I really like Margaret Millar. The novel of hers I like least is, either ironically or predictably, the most acclaimed, Beast in View (1955), but otherwise everything else—I have not read her entire bibliography because I'm still missing two volumes of the comprehensive Collected Millar—has been a hit. I also, for the record, like Ross Macdonald, and agree it is delightful that he changed his name.
sovay: (I Claudius)

[personal profile] sovay 2020-04-17 06:27 pm (UTC)(link)
is there any way you could sum up Macdonald, as in, "if you're in the mood for X, try?"

Raymond Chandler with real people. Reading the posthumous collection The Archer Files (2007) should give you an idea of whether you like his style and approach, but I have also liked all of his novels I have encountered.
intothespin: Drawing of a woman lying down reading by Kate Beaton (Default)

[personal profile] intothespin 2020-04-17 09:37 am (UTC)(link)
I really like the Millar I've read (three or four books, none of which intersect with yours).

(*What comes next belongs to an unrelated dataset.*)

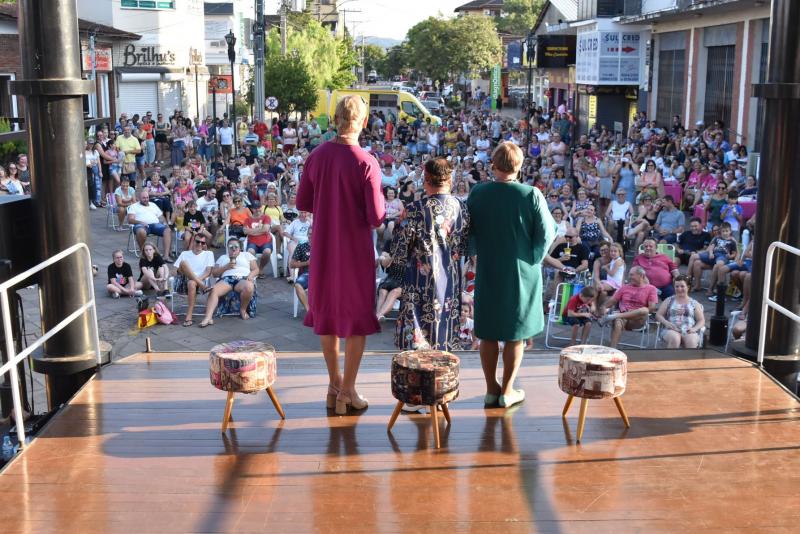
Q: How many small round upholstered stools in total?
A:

The best so far has been Beast in View. I was very pleased when the vast majority of her work got rereleased in ebook over the past couple of years, making it much easier to find. I attribute this to Sarah Weinman's Library of America anthologies of noir written by women in the 40s and 50s; it brought a lot of renewed attention to Millar and some of the other writers she covered.

I tend to think of Millar as classed with Elisabeth Sanxay Holding, although Holding is less chilly and I think more critical of gender constraints; maybe I only think of them together because I discovered them around the same time. You might like The Blank Wall, especially.
Edited 2020-04-17 09:40 (UTC)
sovay: (PJ Harvey: crow)

[personal profile] sovay 2020-04-17 06:28 pm (UTC)(link)
I tend to think of Millar as classed with Elisabeth Sanxay Holding

Hugely seconding Elisabeth Sanxay Holding and also Dorothy B. Hughes as long as we're talking about female writers of noir.
carbonel: Beth wearing hat (Default)

[personal profile] carbonel 2020-04-17 07:44 pm (UTC)(link)
I did read the entire Arthurian/Aksumite Cycle, but only because I'm a completist. I think I would have been much happier if I'd stopped after the first book (which I really liked).
oracne: turtle (Default)

[personal profile] oracne 2020-04-17 09:54 pm (UTC)(link)
The Sunbird isn't even the last of the Whump. Wise choice.